- _AIM OF THE TASK_
Write out, exactly and in full, the records given below, but not their pictures.

- _Saved data entries_

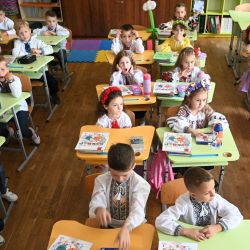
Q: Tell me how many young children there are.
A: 13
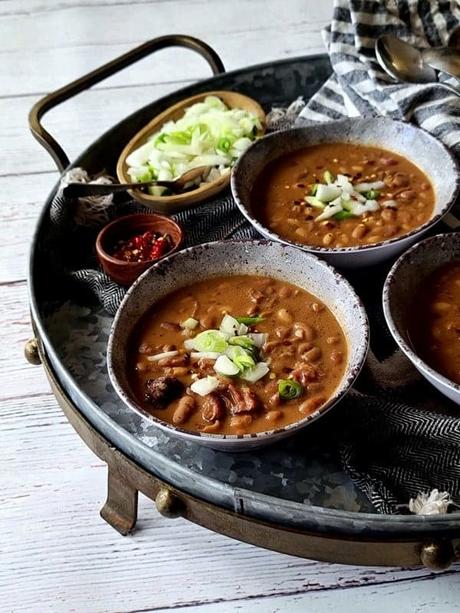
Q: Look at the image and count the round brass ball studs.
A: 3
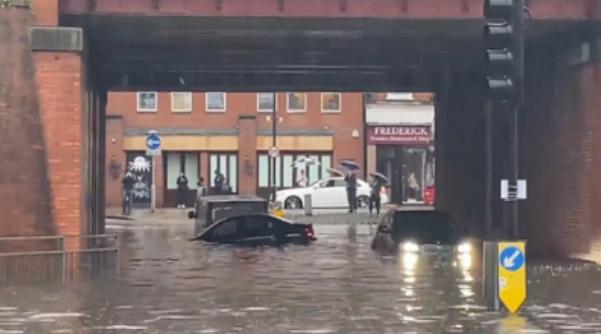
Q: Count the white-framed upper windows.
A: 6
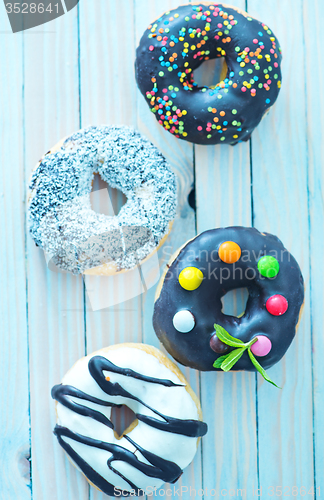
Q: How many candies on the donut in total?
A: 7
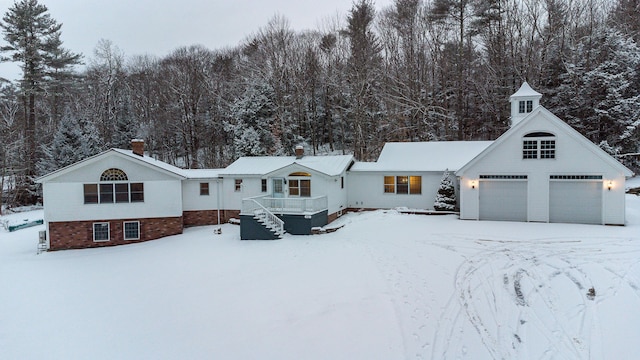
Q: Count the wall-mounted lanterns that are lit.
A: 2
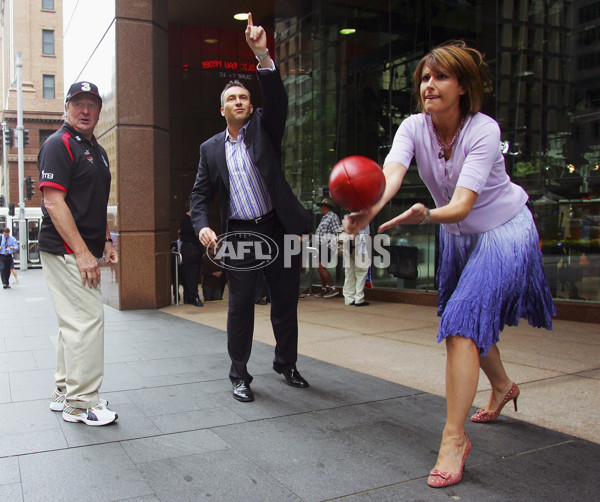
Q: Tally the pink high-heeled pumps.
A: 2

- _WRITTEN SOLUTION_
Q: Tell me how many young children there are.
A: 13
Q: Look at the image and count the round brass ball studs.
A: 3
Q: Count the white-framed upper windows.
A: 6
Q: How many candies on the donut in total?
A: 7
Q: Count the wall-mounted lanterns that are lit.
A: 2
Q: Tally the pink high-heeled pumps.
A: 2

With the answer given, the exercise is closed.